------ Exercise input ------

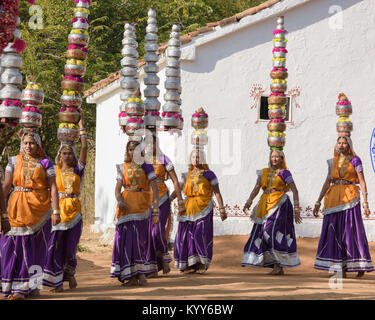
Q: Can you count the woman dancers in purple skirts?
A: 7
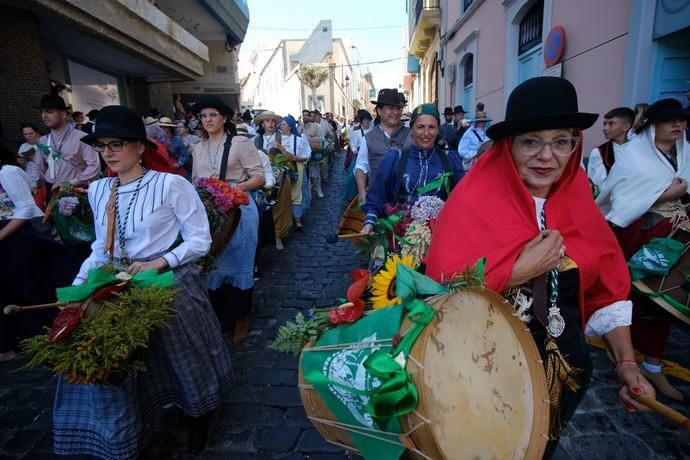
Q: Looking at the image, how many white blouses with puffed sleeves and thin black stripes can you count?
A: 1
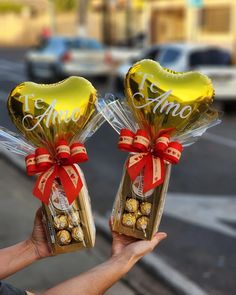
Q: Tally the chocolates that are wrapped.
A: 8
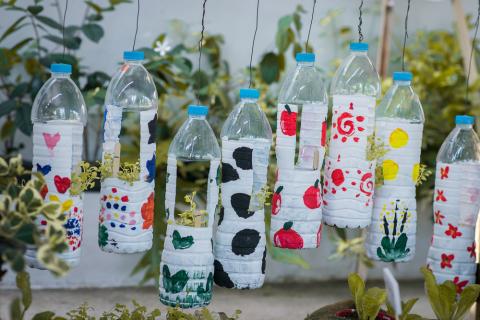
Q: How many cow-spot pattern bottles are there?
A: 1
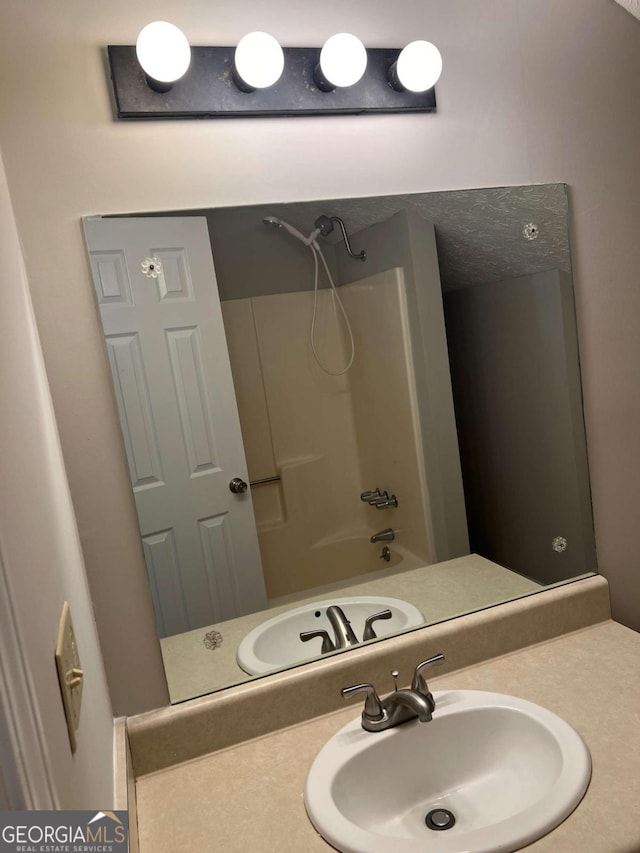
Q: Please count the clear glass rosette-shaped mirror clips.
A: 4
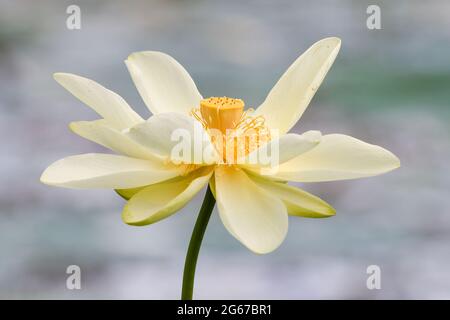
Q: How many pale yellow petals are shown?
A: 11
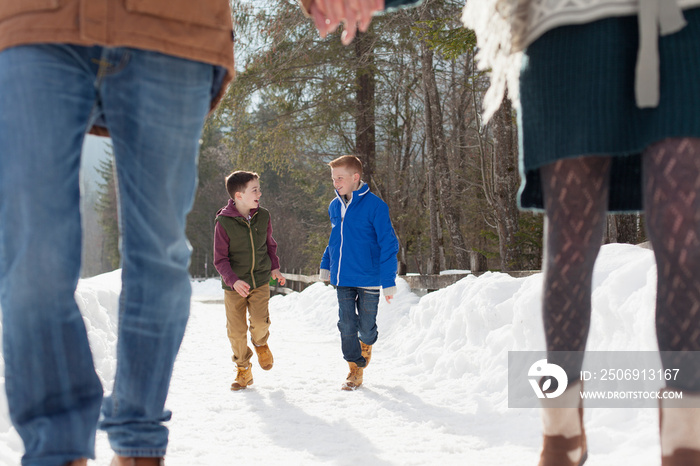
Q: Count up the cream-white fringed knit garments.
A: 1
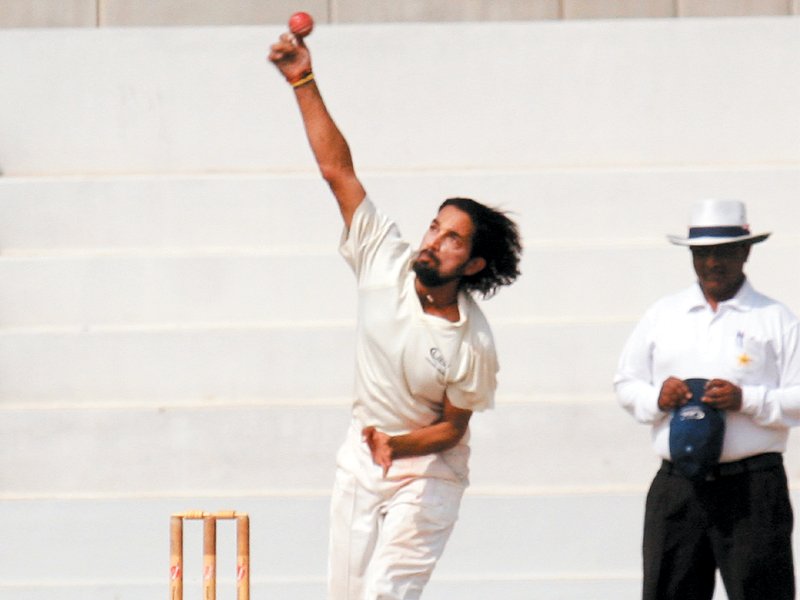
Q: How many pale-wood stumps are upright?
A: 3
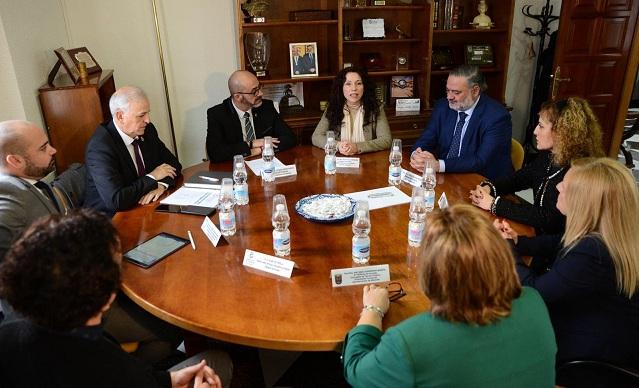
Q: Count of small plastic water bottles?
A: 9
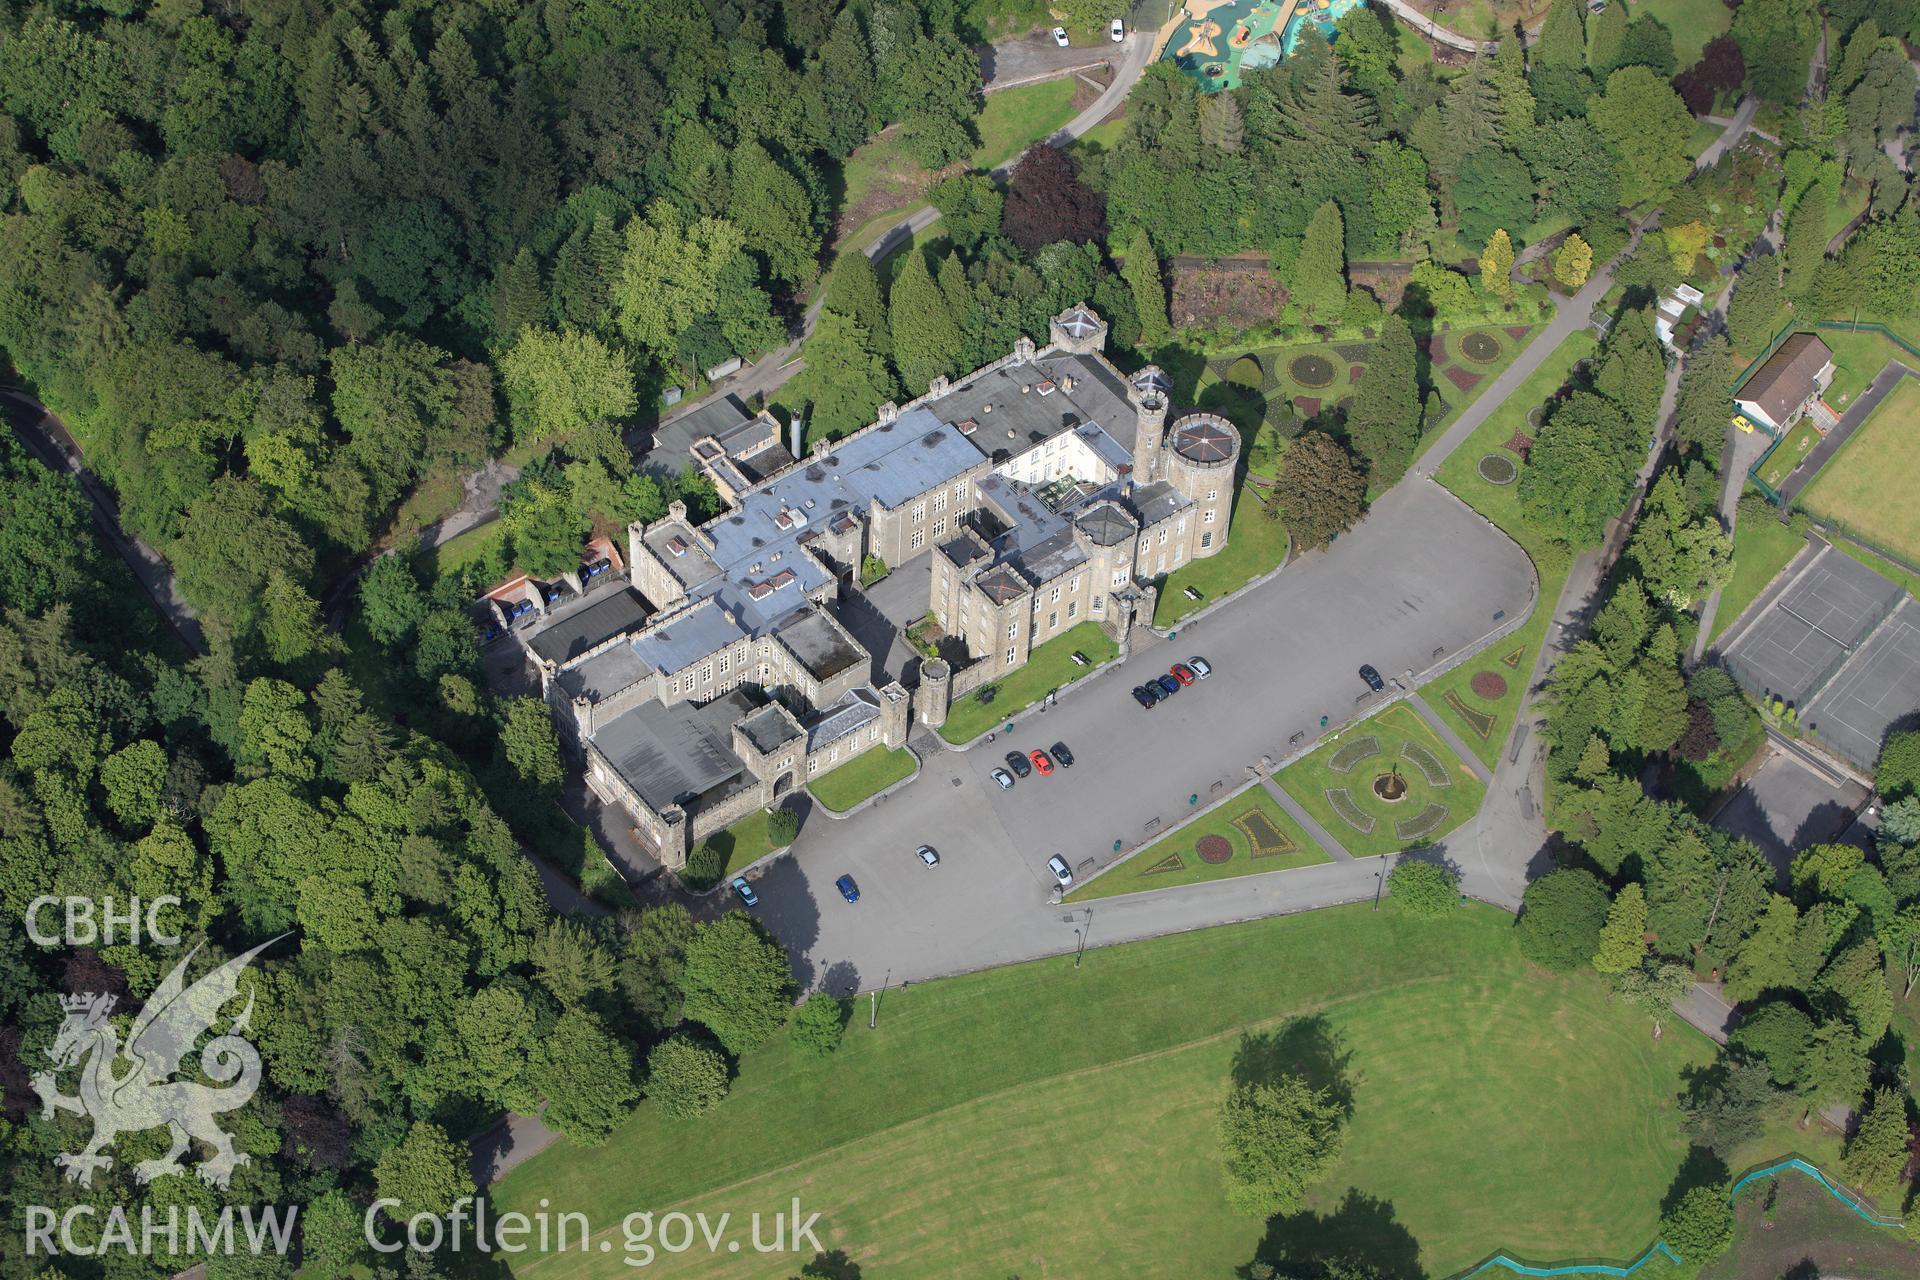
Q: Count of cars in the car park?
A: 14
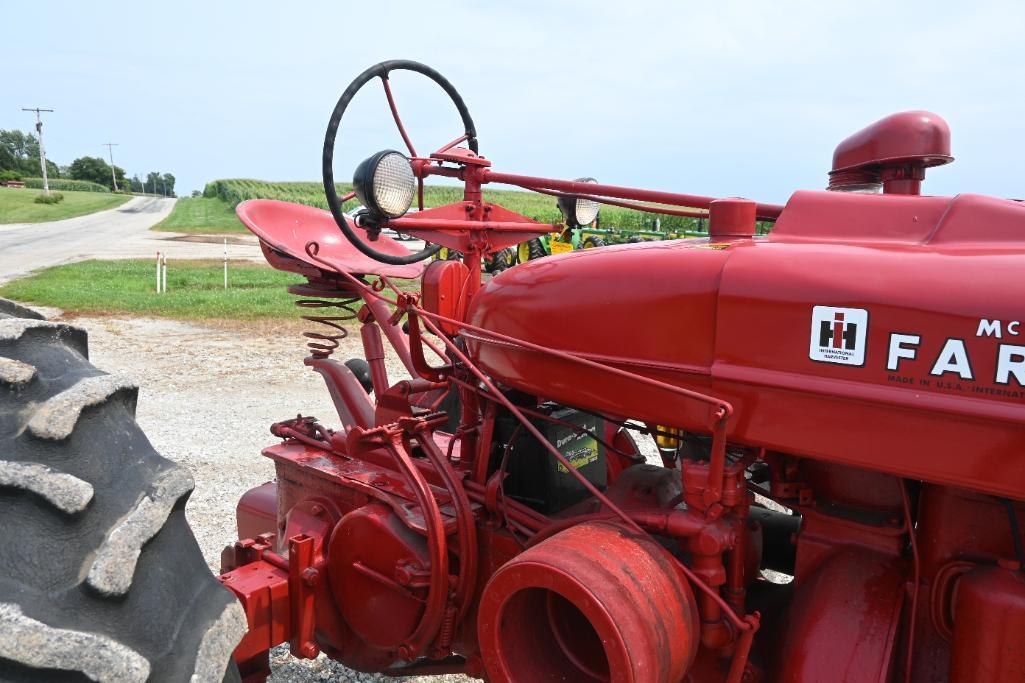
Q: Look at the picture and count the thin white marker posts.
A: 3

------

* **Problem details**:
Repeat the preceding records exactly but drop the images.

* **Response area**:
Q: Can you count the woman dancers in purple skirts?
A: 7
Q: Looking at the image, how many white blouses with puffed sleeves and thin black stripes can you count?
A: 1
Q: Tally the chocolates that are wrapped.
A: 8
Q: How many cow-spot pattern bottles are there?
A: 1
Q: Please count the clear glass rosette-shaped mirror clips.
A: 4
Q: How many pale yellow petals are shown?
A: 11
Q: Count up the cream-white fringed knit garments.
A: 1
Q: How many pale-wood stumps are upright?
A: 3
Q: Count of small plastic water bottles?
A: 9
Q: Count of cars in the car park?
A: 14
Q: Look at the picture and count the thin white marker posts.
A: 3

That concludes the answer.